**PROMPT**
Find the lines of the listing that contain the string "number", and return them.
○ ○ ○
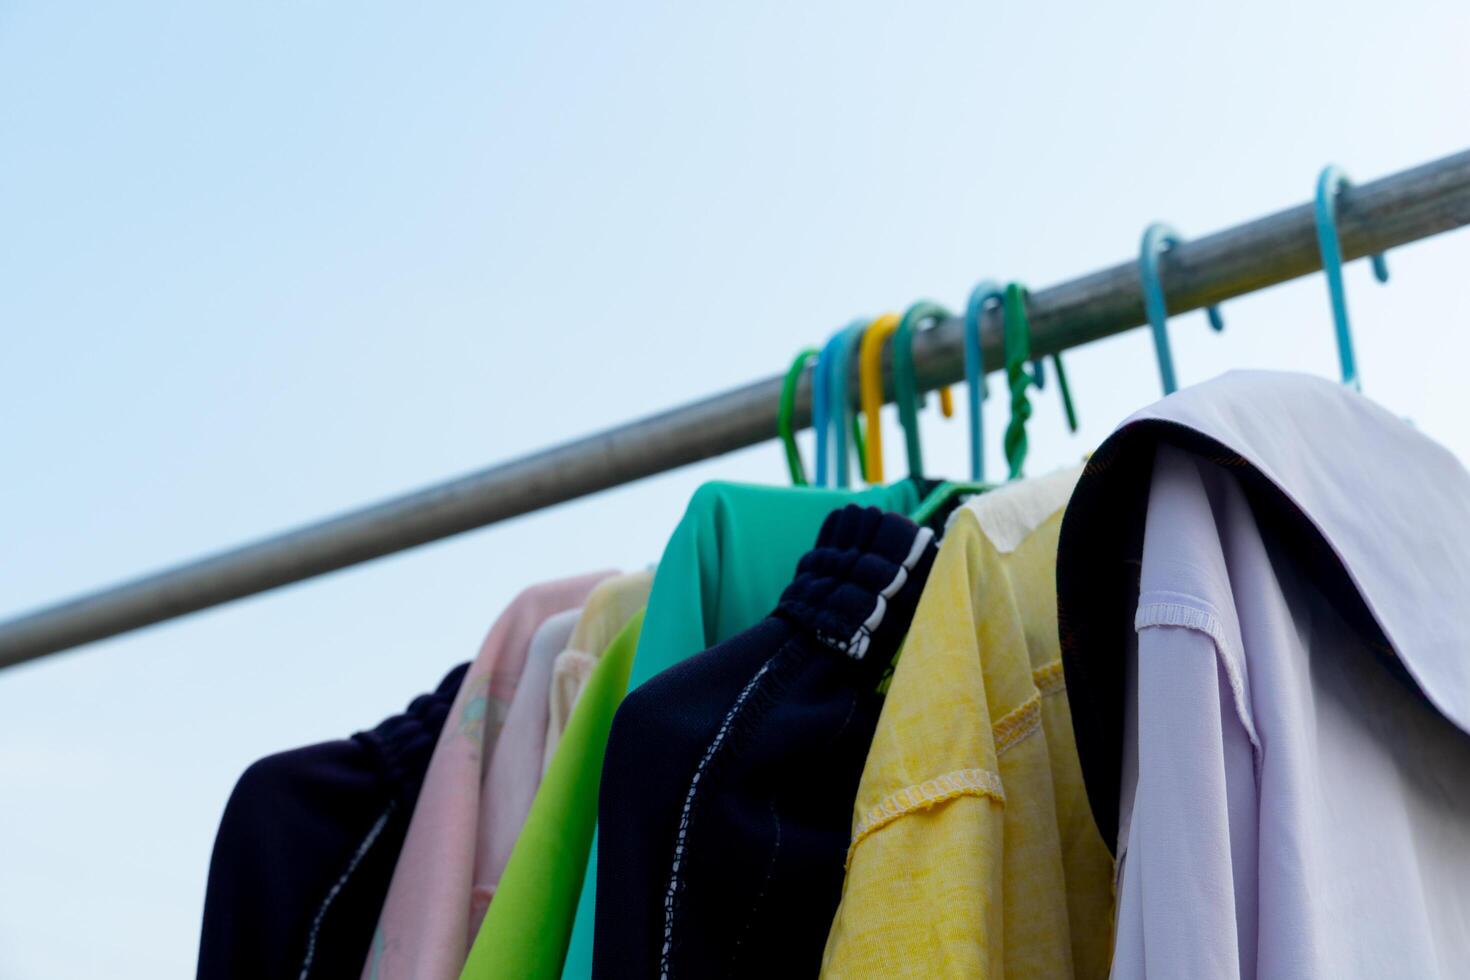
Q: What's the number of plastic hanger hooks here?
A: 9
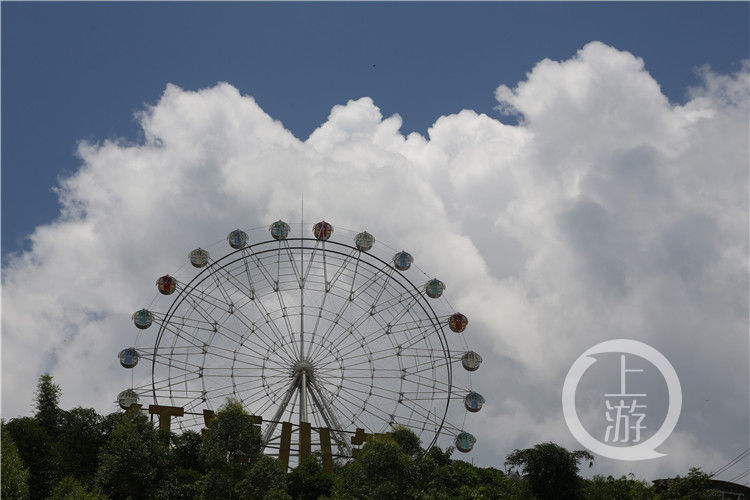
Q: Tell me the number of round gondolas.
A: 15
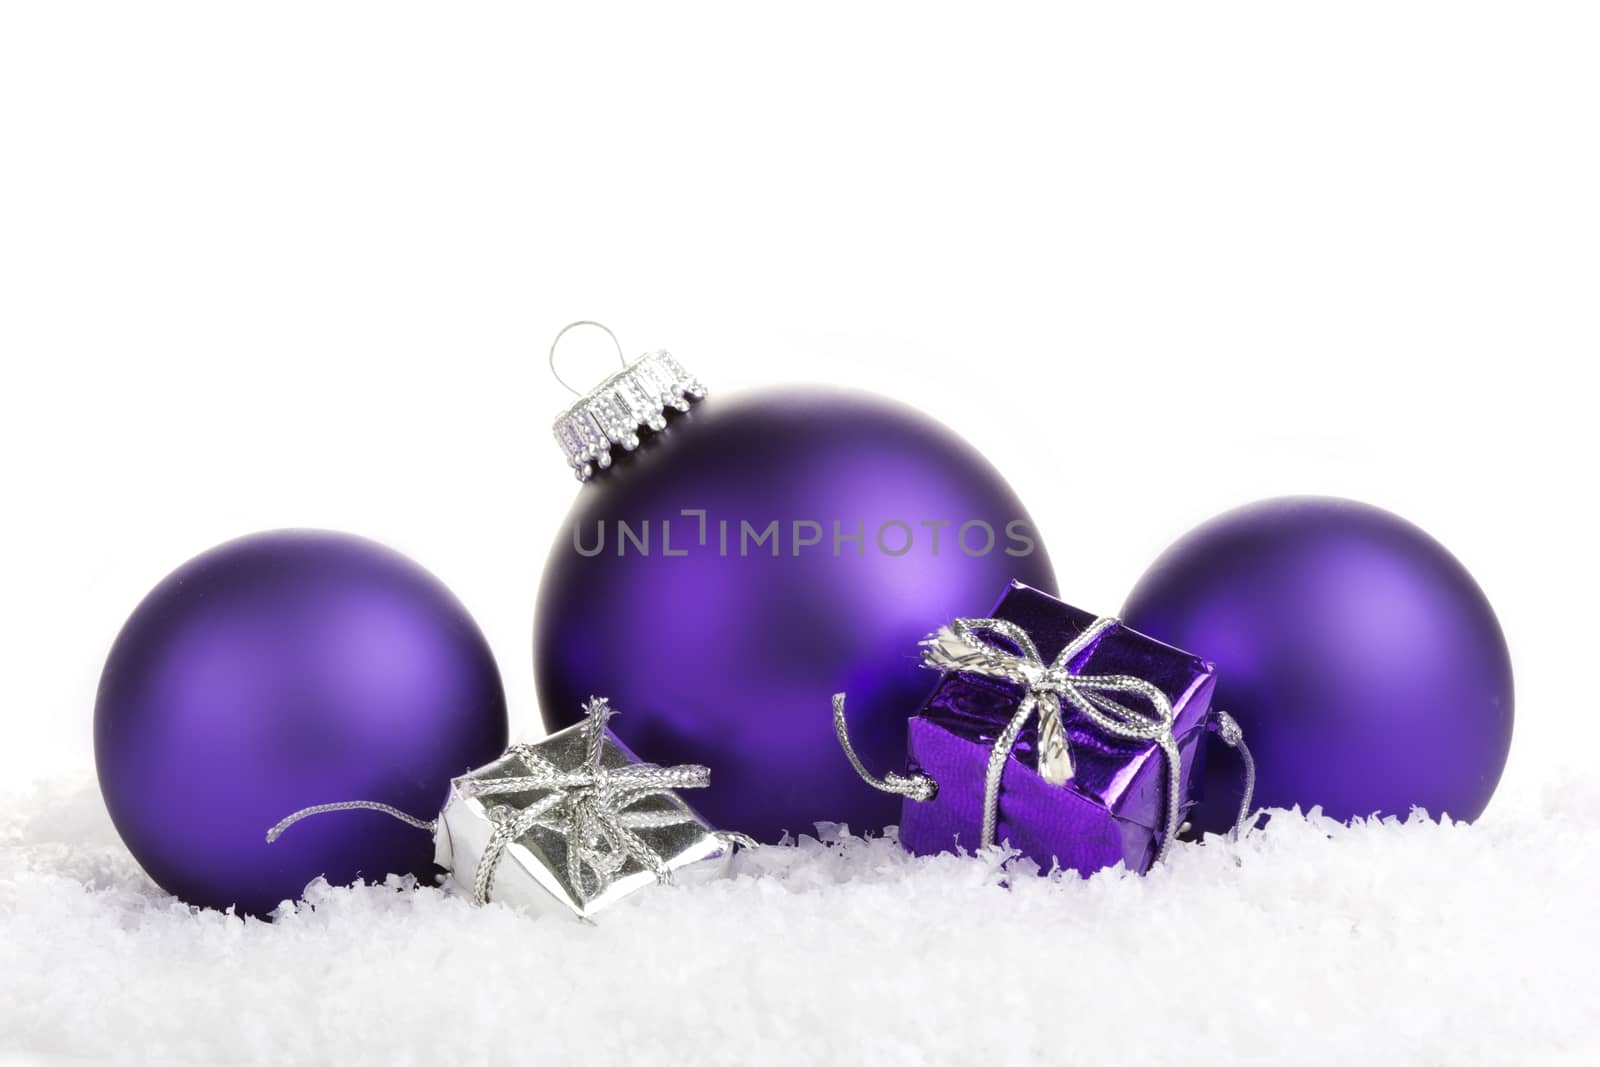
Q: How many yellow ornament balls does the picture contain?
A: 0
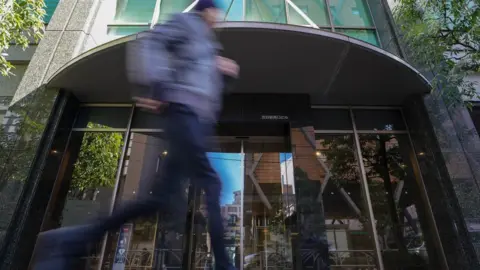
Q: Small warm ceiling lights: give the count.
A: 4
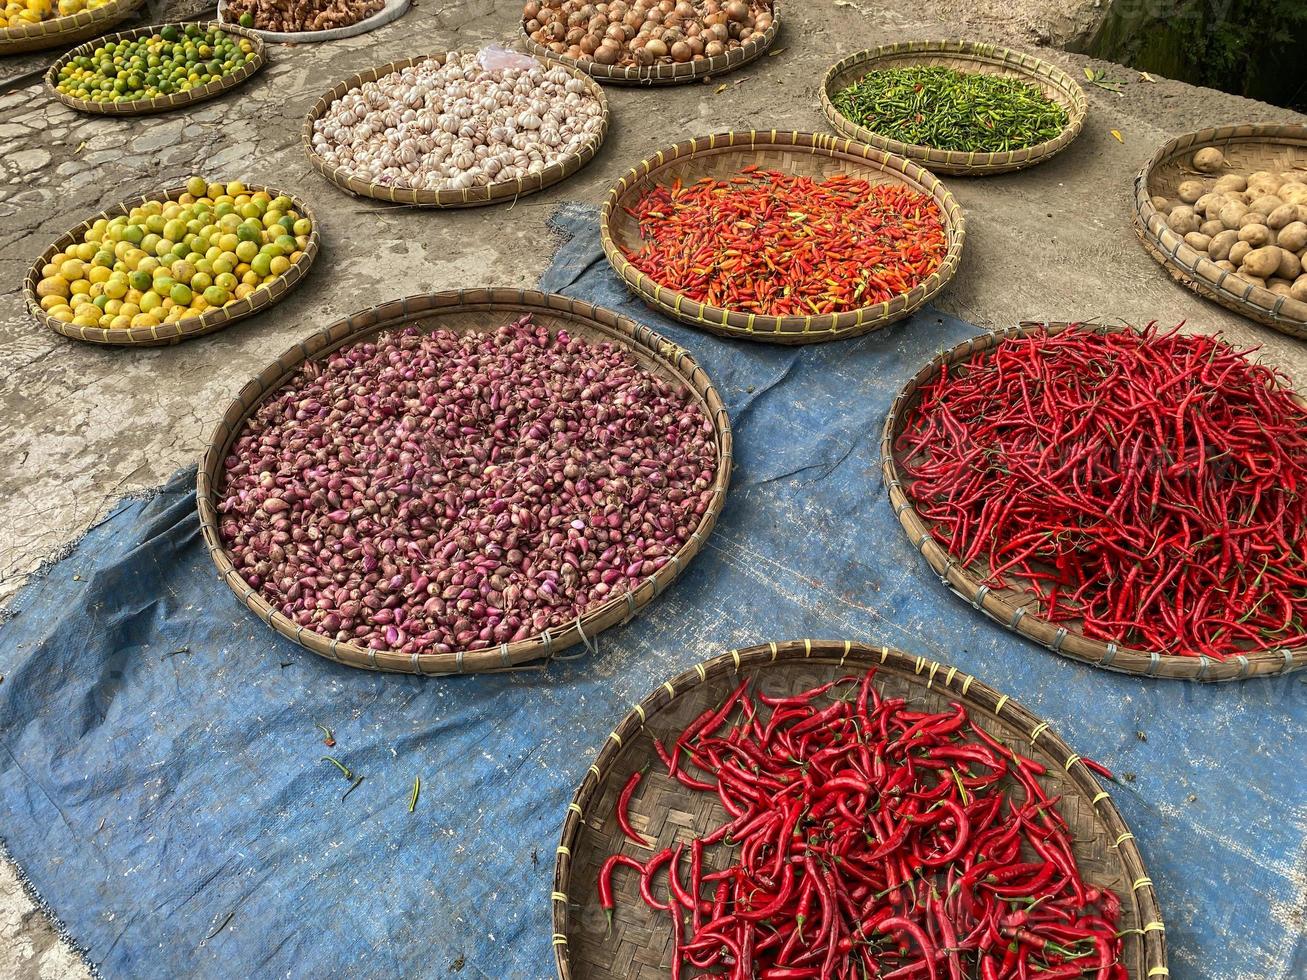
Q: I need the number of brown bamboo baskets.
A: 11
○ ○ ○
**ANSWER BOX**
Q: What's the number of plastic hanger hooks here?
Q: Tell me the number of round gondolas.
Q: I need the number of brown bamboo baskets.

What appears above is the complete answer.